= Task to complete =
Every line below is to be copied exactly, with the pictures left out.

= Exercise materials =

====

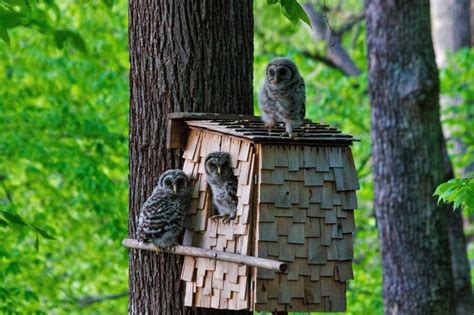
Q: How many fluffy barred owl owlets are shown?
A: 3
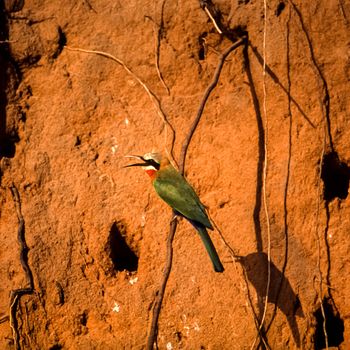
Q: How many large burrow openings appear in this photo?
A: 3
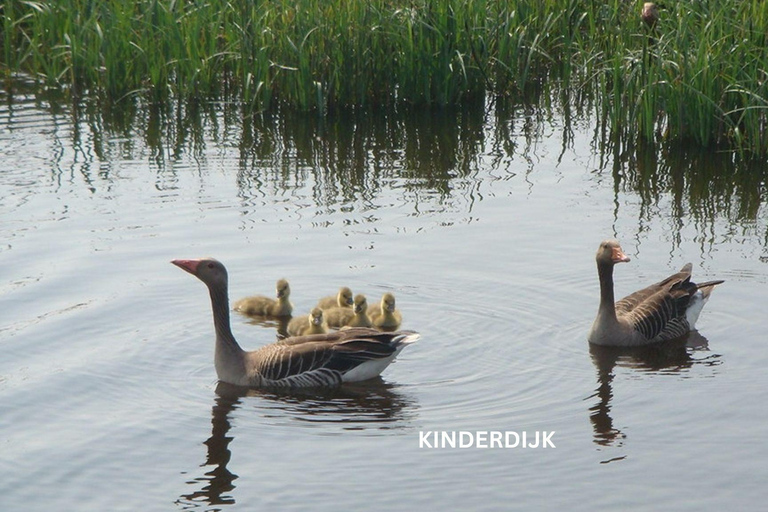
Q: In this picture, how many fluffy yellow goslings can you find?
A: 5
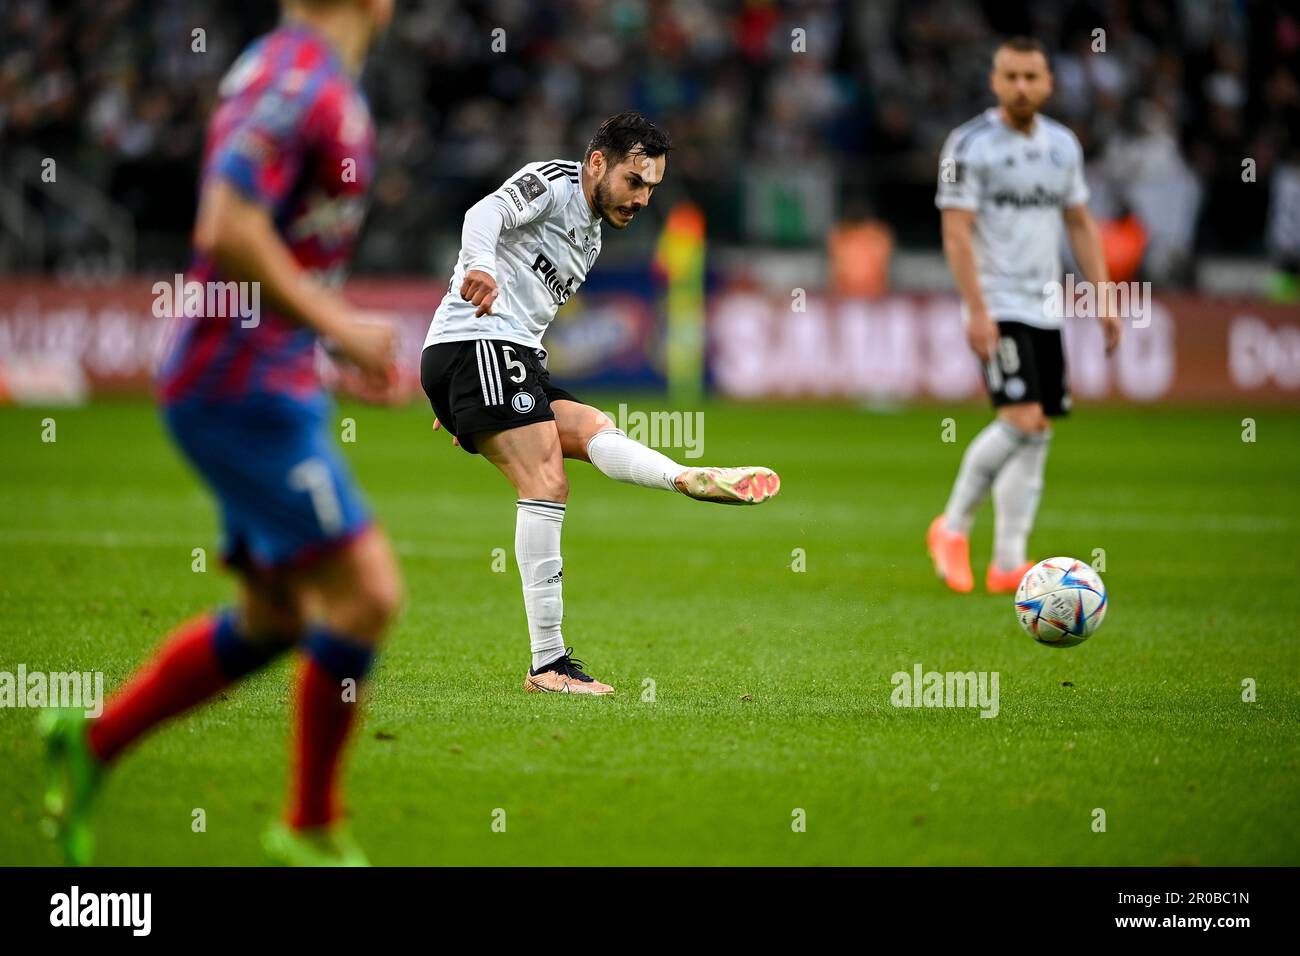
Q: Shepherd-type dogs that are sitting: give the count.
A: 0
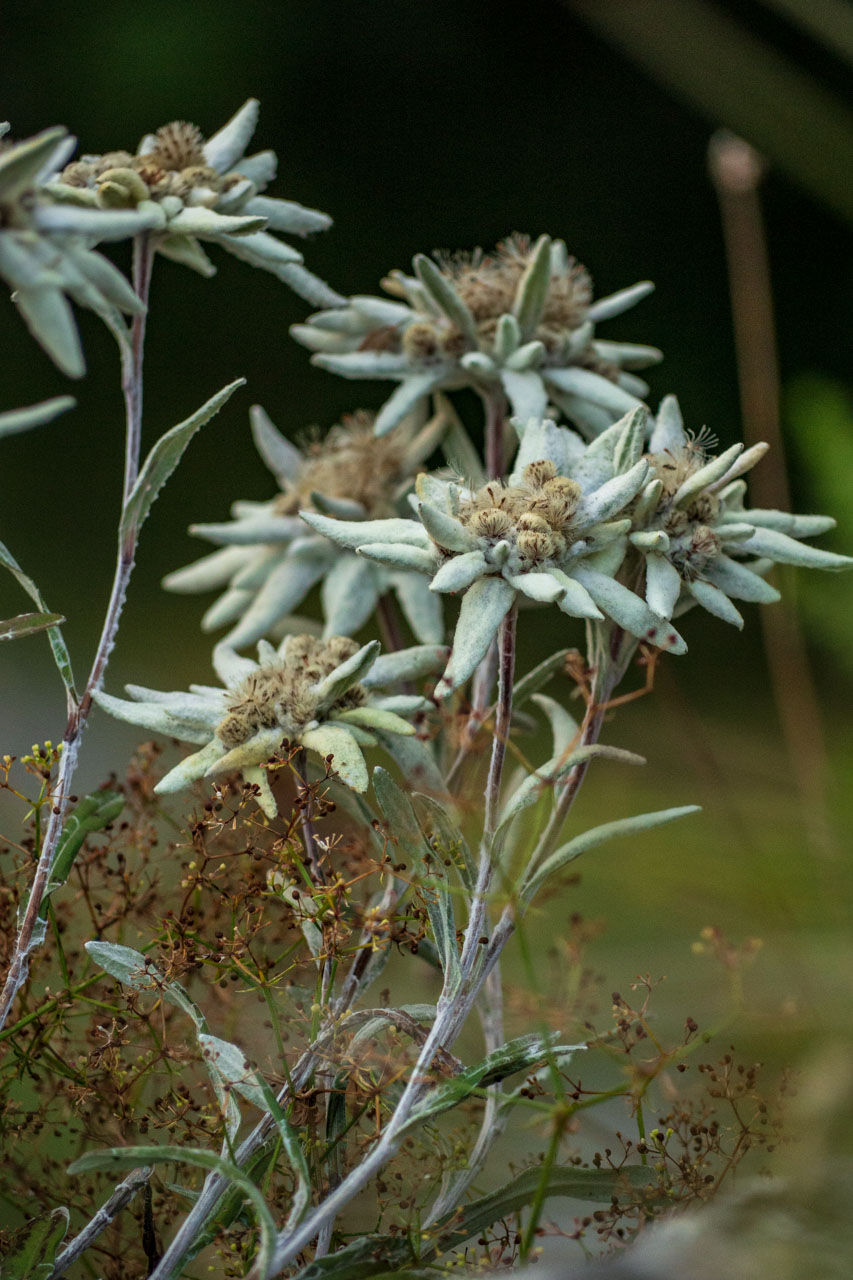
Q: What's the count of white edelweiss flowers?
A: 7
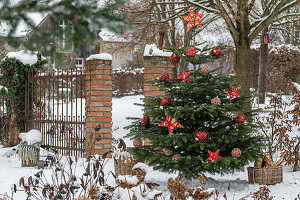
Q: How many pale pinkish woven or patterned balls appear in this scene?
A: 5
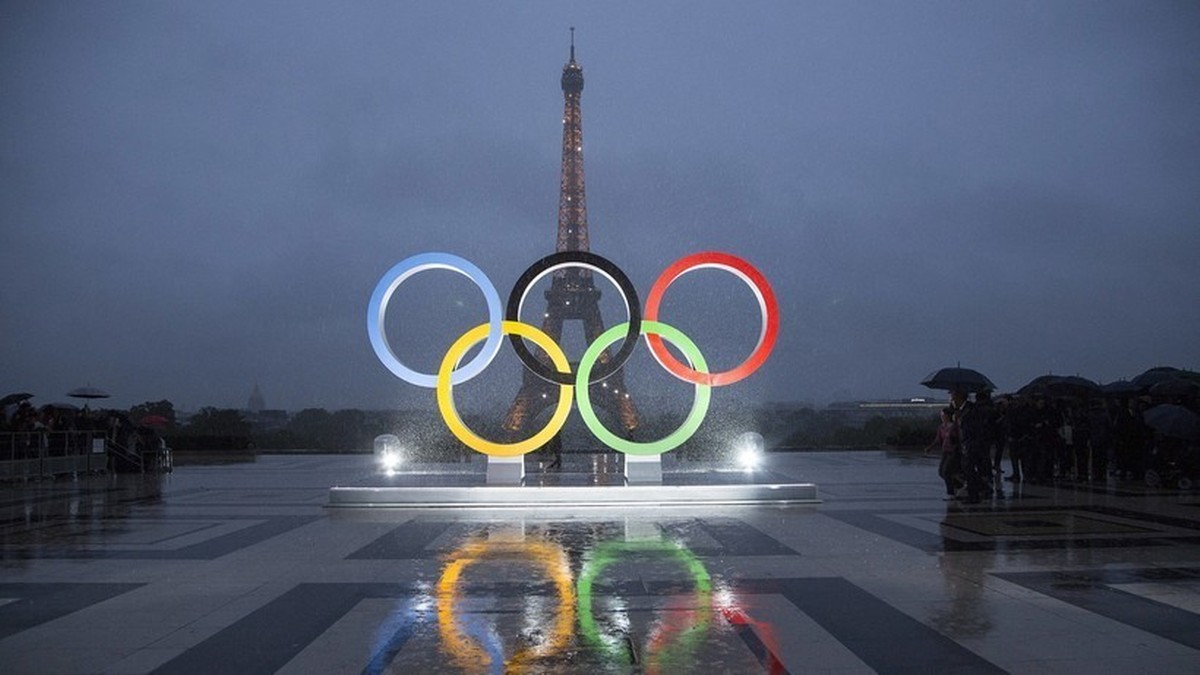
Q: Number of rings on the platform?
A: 5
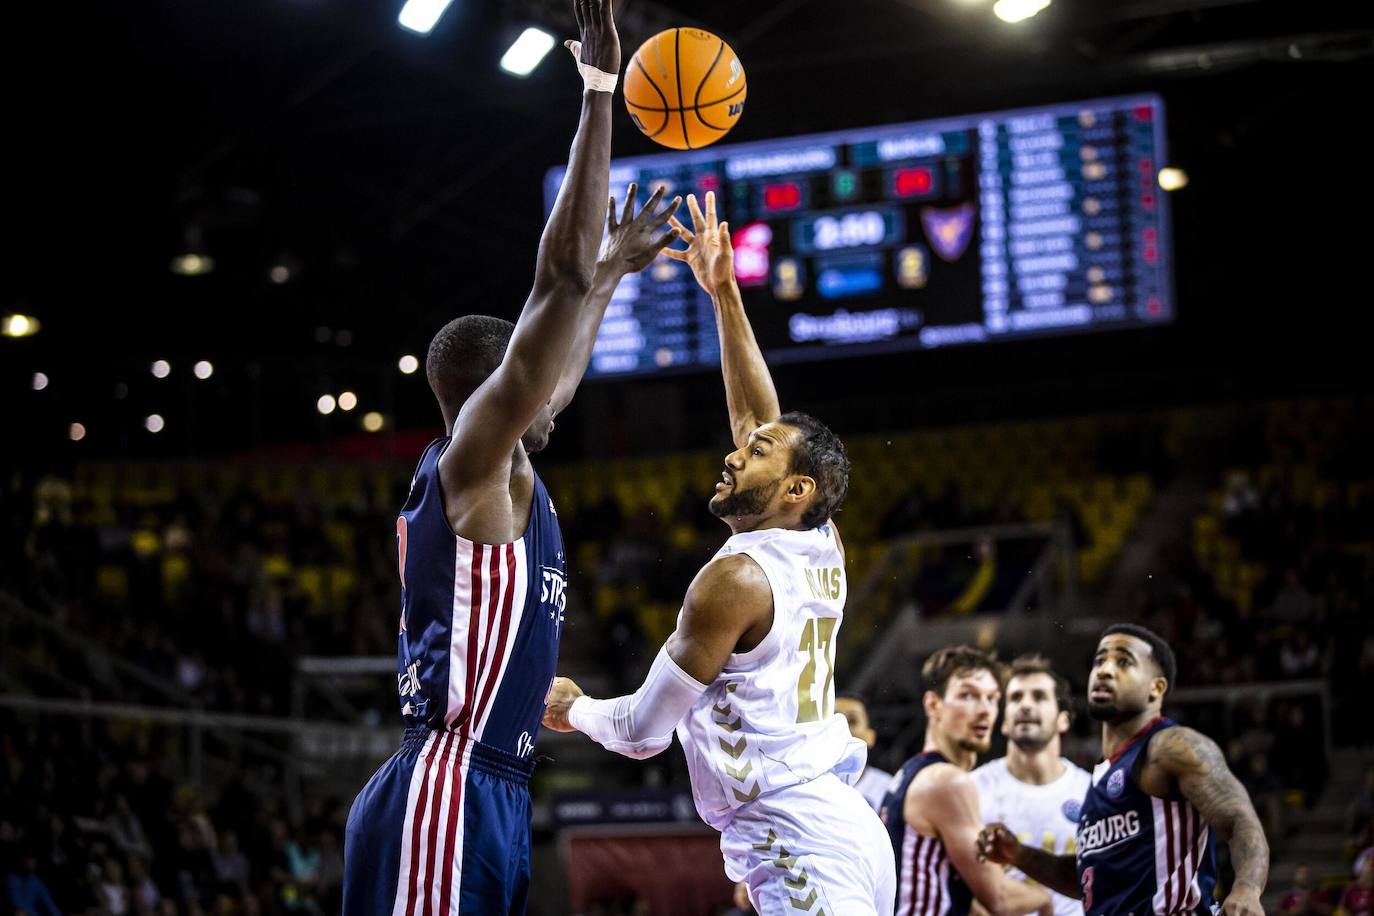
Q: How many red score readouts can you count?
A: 2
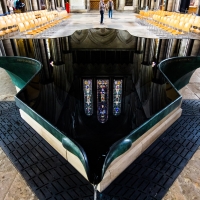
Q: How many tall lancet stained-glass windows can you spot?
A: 3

====

= Written answer =
Q: How many fluffy barred owl owlets are shown?
A: 3
Q: How many large burrow openings appear in this photo?
A: 3
Q: In this picture, how many fluffy yellow goslings can you find?
A: 5
Q: Shepherd-type dogs that are sitting: give the count.
A: 0
Q: What's the count of white edelweiss flowers?
A: 7
Q: How many pale pinkish woven or patterned balls appear in this scene?
A: 5
Q: Number of rings on the platform?
A: 5
Q: How many red score readouts can you count?
A: 2
Q: How many tall lancet stained-glass windows can you spot?
A: 3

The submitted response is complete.